What you should do — Type out all the records word for word. Any pictures are to be left out.

Records shown —
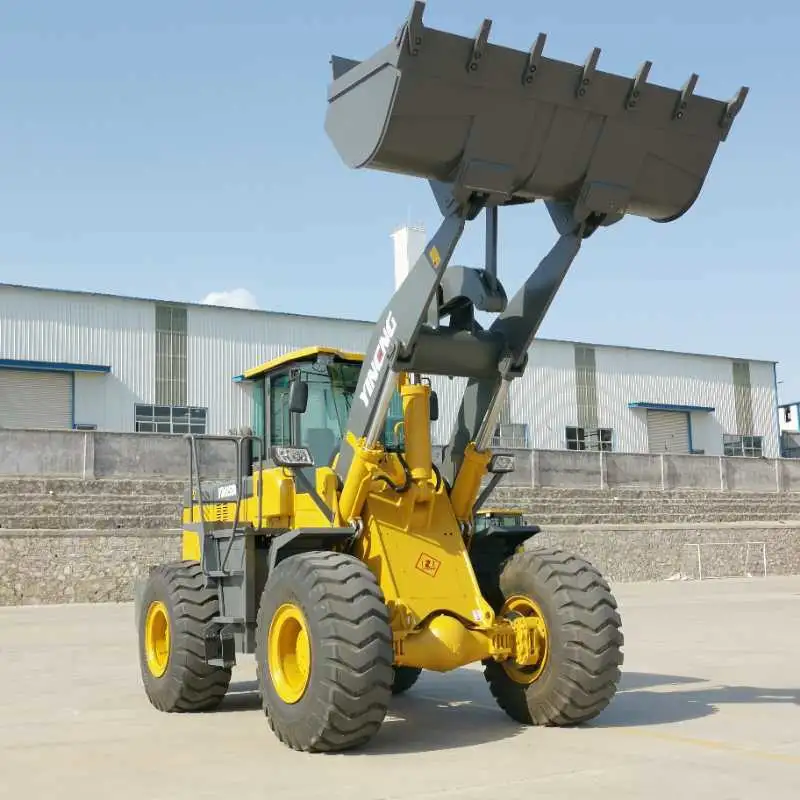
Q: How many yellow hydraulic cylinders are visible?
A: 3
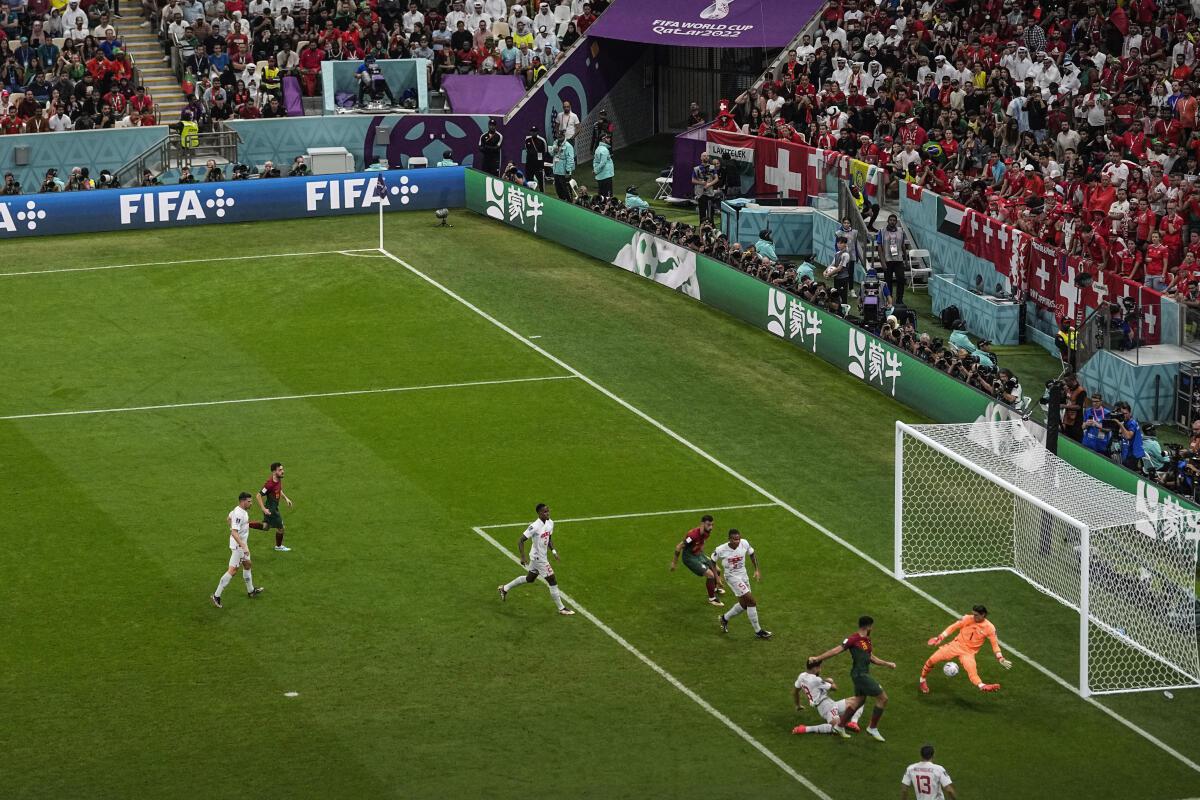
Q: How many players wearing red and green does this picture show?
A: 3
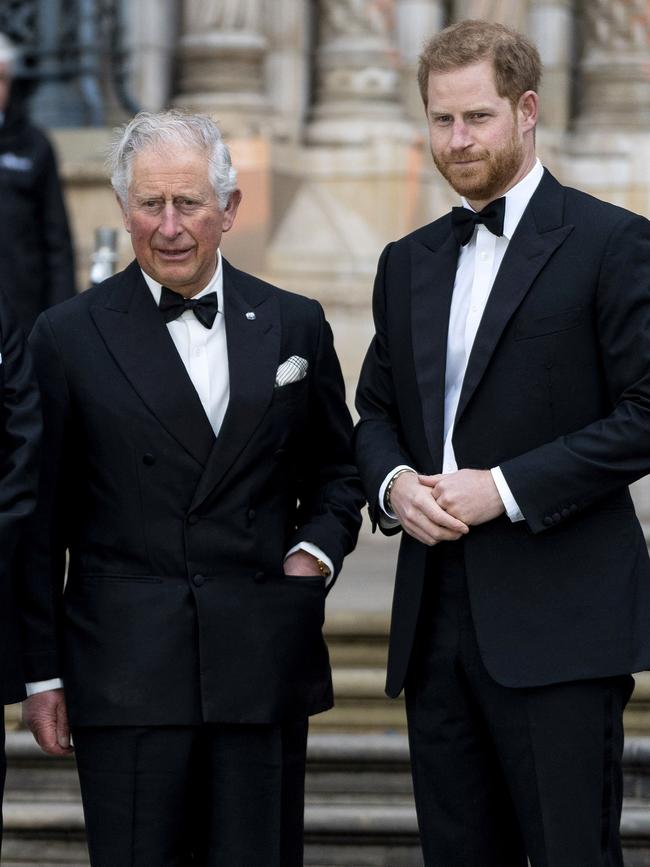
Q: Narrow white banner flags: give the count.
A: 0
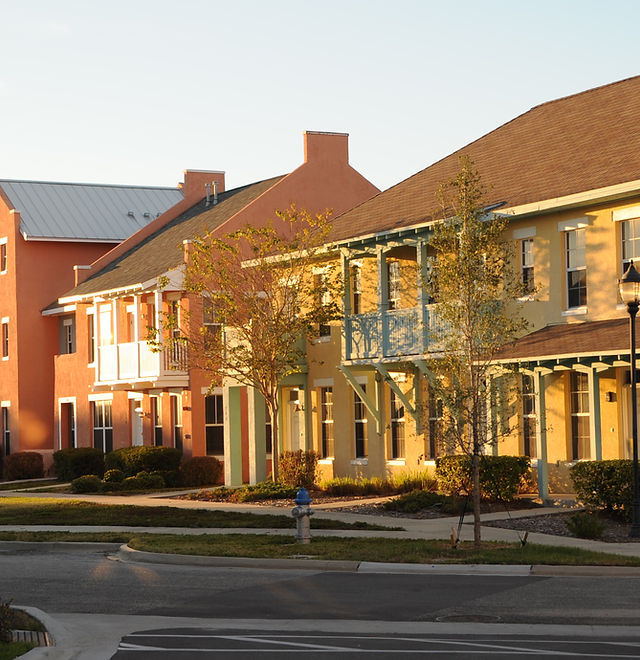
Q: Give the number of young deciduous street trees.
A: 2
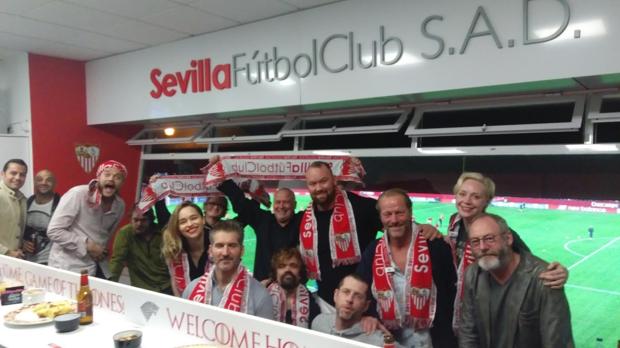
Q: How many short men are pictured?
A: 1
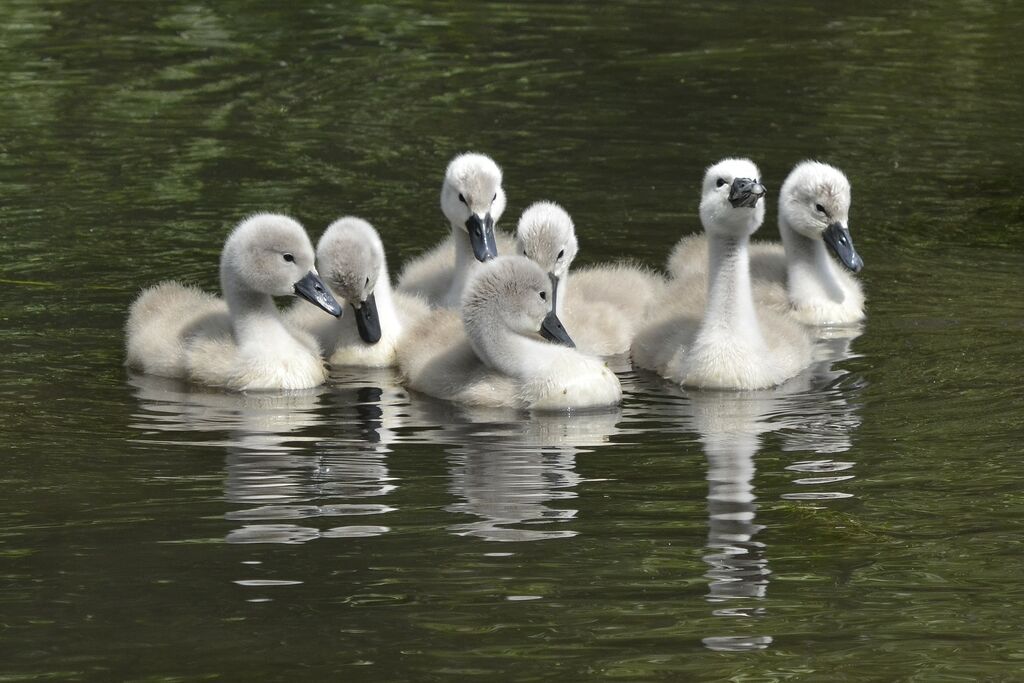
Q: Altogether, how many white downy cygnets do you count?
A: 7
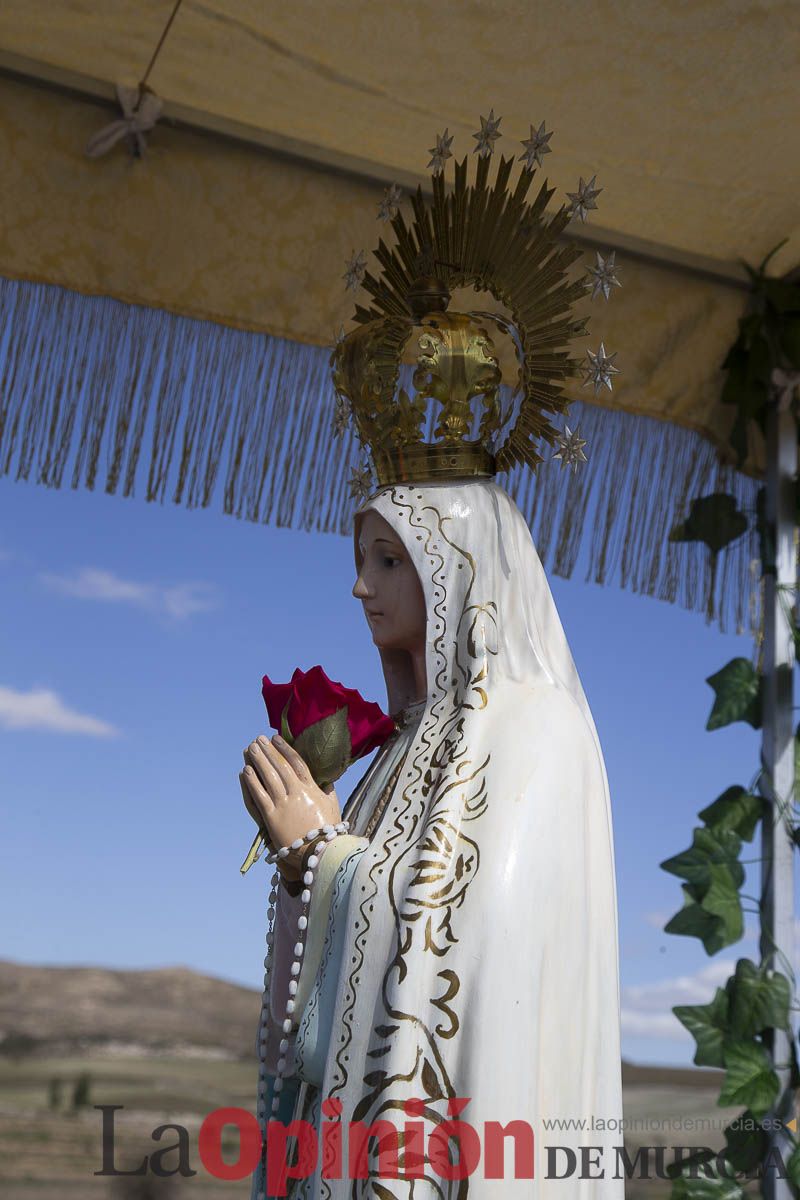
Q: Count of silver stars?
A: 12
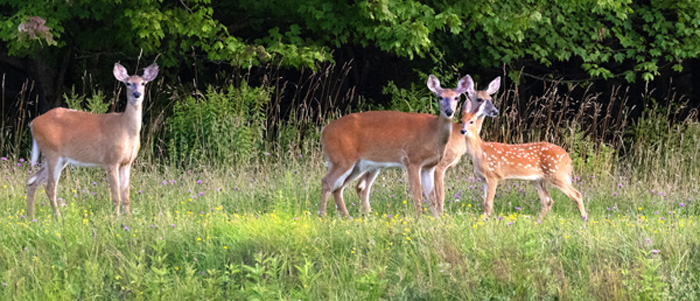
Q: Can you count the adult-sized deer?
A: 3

Response —
Q: How many yellow hydraulic cylinders are visible?
A: 3
Q: How many players wearing red and green does this picture show?
A: 3
Q: Narrow white banner flags: give the count.
A: 0
Q: Give the number of young deciduous street trees.
A: 2
Q: How many short men are pictured?
A: 1
Q: Altogether, how many white downy cygnets do you count?
A: 7
Q: Count of silver stars?
A: 12
Q: Can you count the adult-sized deer?
A: 3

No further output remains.